- YOUR GOAL
Among the entries that follow, find the lines containing the string "count" and copy them.

- SUPPLIED ENTRIES
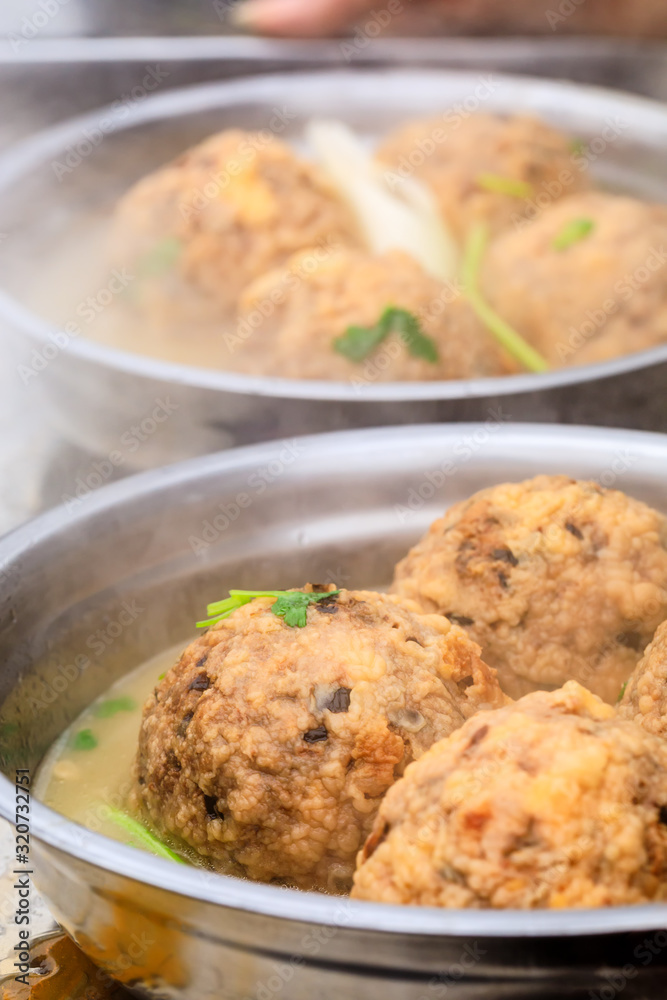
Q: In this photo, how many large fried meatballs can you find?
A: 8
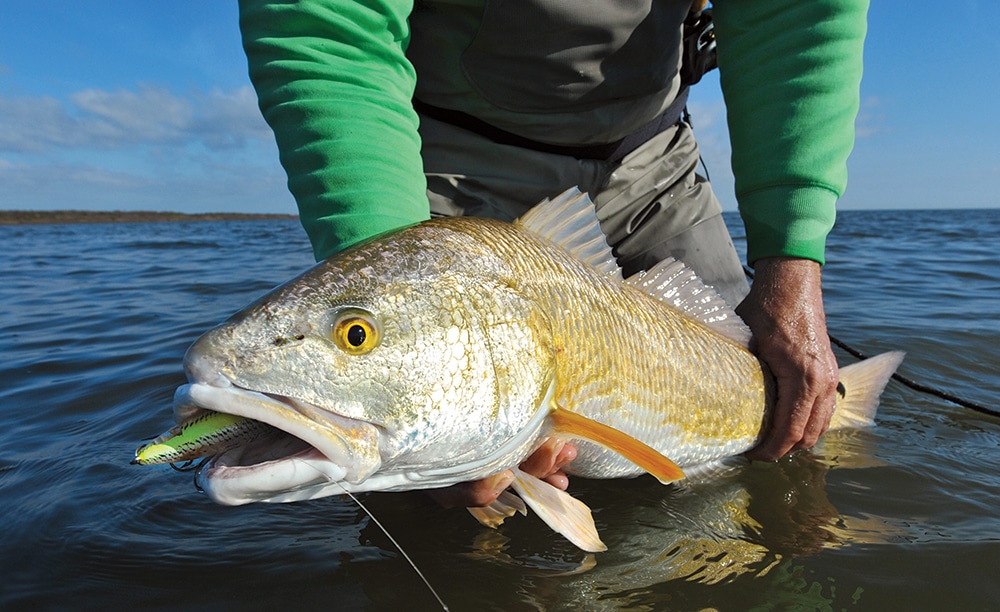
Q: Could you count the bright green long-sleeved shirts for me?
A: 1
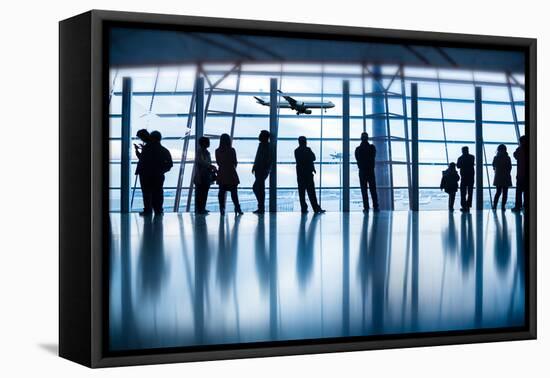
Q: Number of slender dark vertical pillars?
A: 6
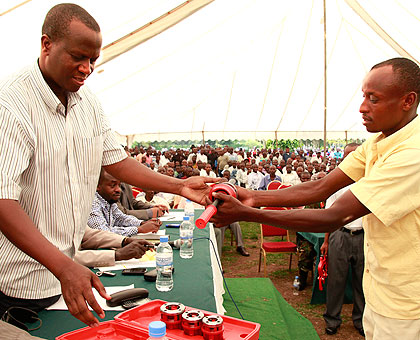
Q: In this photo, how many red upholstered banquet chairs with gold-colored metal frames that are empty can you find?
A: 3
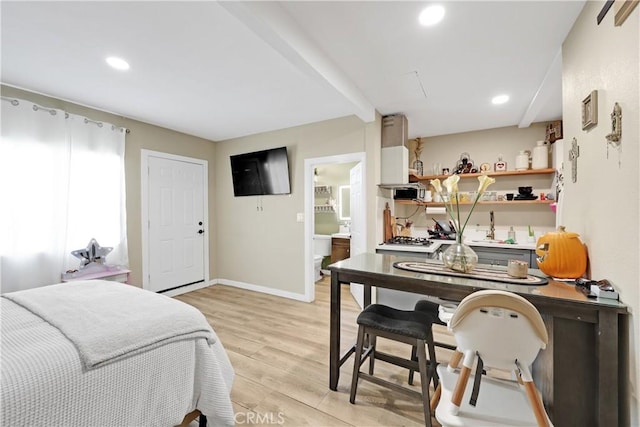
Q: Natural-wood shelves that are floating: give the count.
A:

- SOLUTION FOR THIS EXERCISE
Q: Could you count the bright green long-sleeved shirts for me?
Q: Natural-wood shelves that are floating: give the count.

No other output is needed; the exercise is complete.